O “Leylâ”sında şöyle diyor Akif: “'Barındırmaz mısın koynunda ey toprak?’ derim, yer pek;/ Döner, imdadı gökten beklerim, heyhat, gök yüksek!/ Bunaldım kendi kendimden, zaman ıssız, mekân ıssız./ Ne vahşetlerde bir yoldaş, ne zulmetlerde tek yıldız./ Cihet yok, Sermedî bir seddi var karşında yeldânın,/ Düşer hüsrana, kalkar yese çarpar serseri alnın./ Ocaksız vahalar, çöller; sağır vadiler, enginler./ Aran! Beynin döner boşlukta… Haykır! Ses veren cinler…/ Şu viran kubbe yıllardır sadâdan dûr, ışıktan dûr;/ İlahî! Yok mu afakında bir ferdaya benzer nur?/ Ne bitmez bir geceymiş, nerden etmiş Şark'ı istila?/ Değil canlar, cihanlar göçtü hilkatten; bunun hâlâ/ Ezer kâbusu üç yüz elli, dört yüz milyon imanı,/ Boğar girdabı her devrinde milyarlarca samanı./ Asırlardır ki, İslam'ın bu her gün çiğnenen yurdu,/ Asırlar geçti, hâlâ bekliyor ferda-yı mev'ûdu./ O ferda, istemem, hiç doğmasın ferda-yı ferda-yı mahşerse,/ Hayır, kudretli bir varlıkla müminler mübeşşerse,/ Bu kat kat perdeler bilmem, neden sıyrılmasın artık,/ Niçin serpilmesin hâlâ ufuklardan bir aydınlık?/ O aydınlık ki, sönmek bilmeyen ümmîd-i işrâkı,/ Vücudundan peşîman ölmek ister sandığın Şark'ı/ Füsünkâr iltimâ'atiyle döndürmüş de şeydaya,/ Sürükler bunca yıllardır o sevdadan bu sevdaya./ Hayır, Şark'ın o hodgâm olmayan Mecnûn-i nâ-kâmın/ Bütün dünyada bir Leylâ'sı var: Âtîsi İslam'ın./ Nasıldır masivâ bilmez, onun fanisidir ancak./ Bugün yâdiyle müstağrak, yarın yâdında müstağrak…/ Gel ey Leylâ, gel ey candan yakın canan, uzaklaşma!/ Senin derdinle canlardan geçen Mecnun'la uğraşma!/ Düşün, bîçarenin en kahraman, en gürbüz evladı/ Kimin uğrunda kurbandır ki doğrandıkça doğrandı?/ Şu yüzbinlerce sönmüş yurda yangınlar veren kimdi?/ Şu milyonlarca öksüz, dul kimin boynundadır şimdi?/ Kimin boynundadır serden geçip berdâr olan canlar?/ Kimin uğrundadır Leylâ o makteller, o zindanlar?/ Helâl olsun o kurbanlar, o kanlar! Tek sen ey Leylâ,/ Görün bir kerrecik, ye's etmeden Mecnûn'u istila…/ Niçin hilkat zemininden henüz yüksekte pervazın?/ Şu topraklarda şayet yoksa hiç imkân-ı i'zâzın,/ Şafaklar ferş-i râhın, fecr-i sadıklar çerağındır,/ Hilâlim, göklerin kalbinde yer tutmuş otağındır,/ Ezanlar nevbetindir, inletir eb'âdı haşyetten,/ Cihazındır âlemler, kubbeler, inmiş meşiyyetten./ Cemaatler kölendi, Kâbe'ler haclen... Gel ey Leylâ!/ Gel ey candan yakın canan ki gaiblerdesin hâlâ…/ Bu nazın elverir Leylâ, in artık in ki bâlâdan,/ Müebbed bir bahar insin şu yanmış yurda Mevla'dan.”

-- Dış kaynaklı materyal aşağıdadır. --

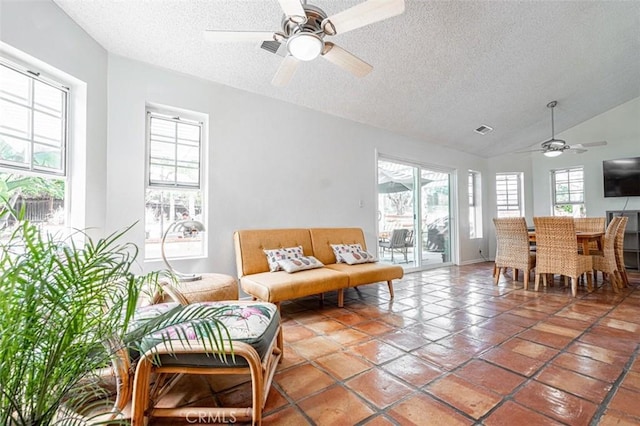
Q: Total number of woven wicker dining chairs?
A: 5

Sözün üstadı “Leyla”mızın nazına Kâbe'yi gelin odası yapıyor ve “Yeter ki gelsin!” diyor. Akif ile “en azından” sözcüklerde aynı çağı yaşayan bir nesil gerek.

Sözler, gönül deryalarımıza bağlanan kanallardır. Görsellerin, işitilen seslerin ruhaniyetini yeniden inşa etmediğimiz sürece Yusuflarımızı kuyularından kurtarma imkânımız yoktur. Sultan Alparslan'ı şehirlerimizin sokaklarında, mahalle aralarında gezdirebilmek için, zamanın tapınakları olan kapitalin vitrinlerinin önünden geçerken "Burası benim mabedim değil" dedirtebilmek için, Ertuğrul Gazi'yi bütün bir gençliğin fark edebilmesi için kutsî nidaları anlayabilen bir nesle ihtiyacımız var.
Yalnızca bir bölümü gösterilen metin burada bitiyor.